I awake this morning to the stunning knowledge that came last night: Adrienne Rich is gone.
She died in her home within blocks of me, here in Live Oak, Santa Cruz. Jean met her years ago, at a Sunday afternoon poetry reading at Garfield Park Church, a benefit for our local Food Bank. She had heard that a good poet was reading; it was the girls’ weekend with their father, and Jean was on her own. It was 1997, the year that Adrienne refused the National Medal of Arts from President Clinton. Jean read that the poet had decided not to sit at the tables of power and please them with her work, saying that the administration was involved with cynical politics when too many in the country were suffering. Jean thought that was cool–and feeling her own poetry begin to swell within her, went. It was a brave thing for Jean to do, in her own way; something untold and even strange in her family, to choose poetry on a perfectly good Sunday afternoon, to choose poetry over errands or work or other ordinary weekend pursuits.
Jean had also read that the poet was from Live Oak. Adrienne Rich got up, small and finely honed. A taut and spell-binding reader, she offered, among other poems, her stunning classic “Diving Into the Wreck.” Jean went there with her, went all the way down, went down to see the damage that was done/and the treasures that prevail, went down into herself and felt the poet had transported her. Afterwards she walked up to Adrienne, with the collection in hand, and asked her to sign it, saying “I live in Live Oak too. We’re neighbors.” “Wonderful!” Adrienne said, and they smiled together, unassuming and true, friendly and common as neighbors are.
“I liked her,” Jean says. “She was nice, just ordinary folk. She knew I didn’t know anything about her fame and I think she liked that. I didn’t really learn who she was until I started writing with you, and you read us her work.”

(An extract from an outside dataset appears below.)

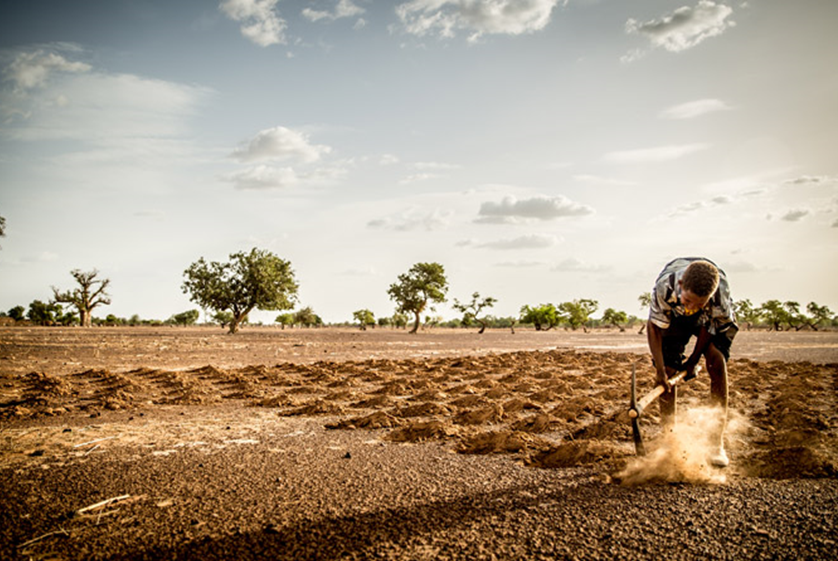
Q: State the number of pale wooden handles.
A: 1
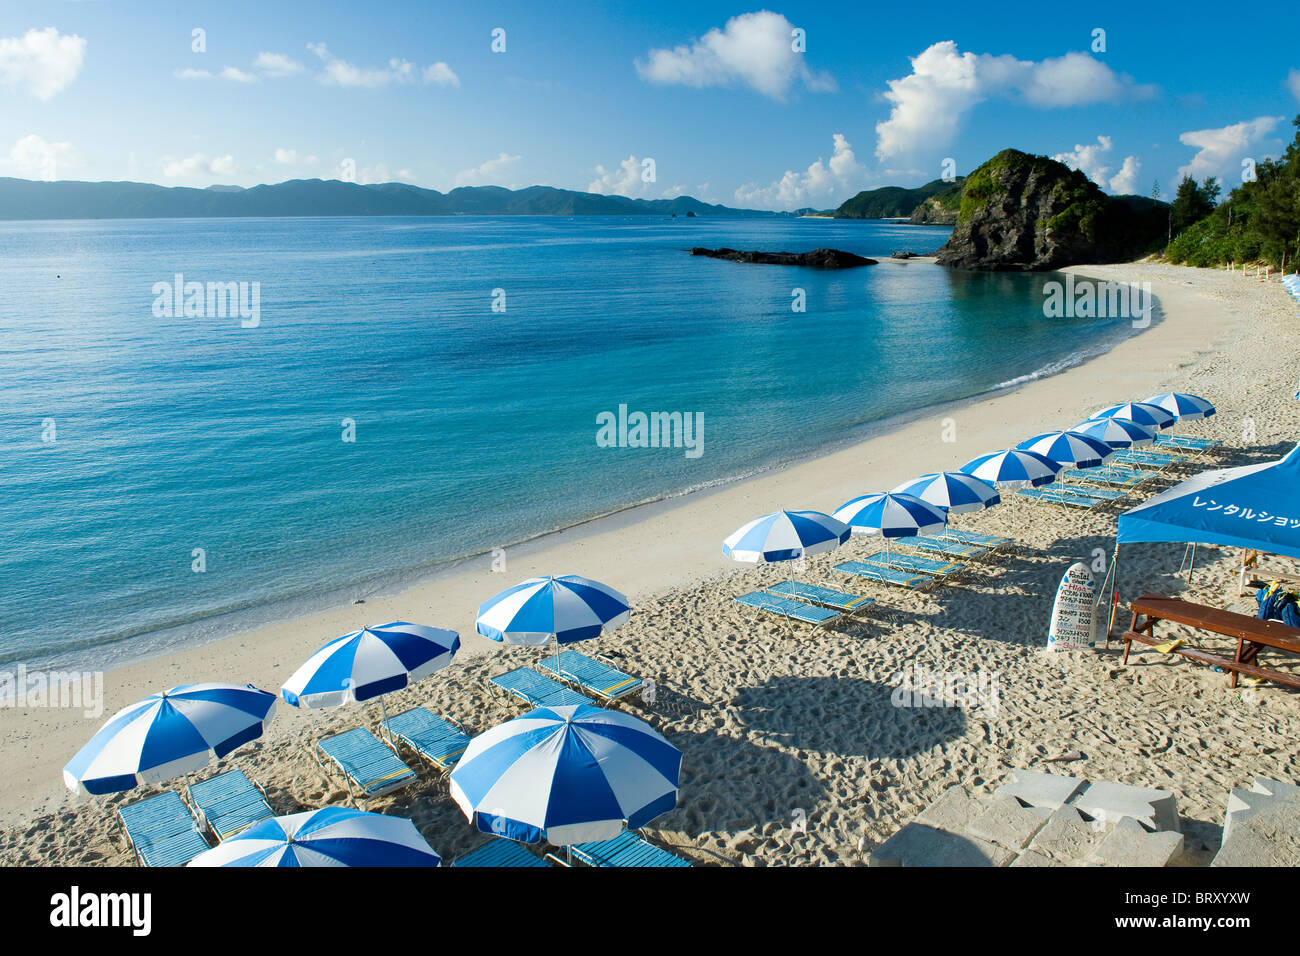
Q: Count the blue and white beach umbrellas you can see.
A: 13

I didn’t know who she was, Jean says, but perhaps we all can say that, all of us who have read her for three decades and owe her some part of our lives. She lived in our town, she died right down the street. I remember turning from the deli counter at the local market once and seeing her choosing her bread. Startled, I almost called out. I saw her head rise, saw that she knew what had happened within me, saw her pull into herself, a kind of dread– I smiled as if at a stranger and moved on. I wanted to build a kind of zone around her, something to protect her from all she was to us, so that she could simply be all that she was. She had said too much, broken so many silences, she had opened so much in us. She had been fierce in her insistence upon intimacy and truth–not only with others, not only between women, but within the self—she insisted we dive into all the false layers to something intimate, secret, true, unspoken. She was speaking what we had not spoken, not even to ourselves, perhaps most particularly not to ourselves.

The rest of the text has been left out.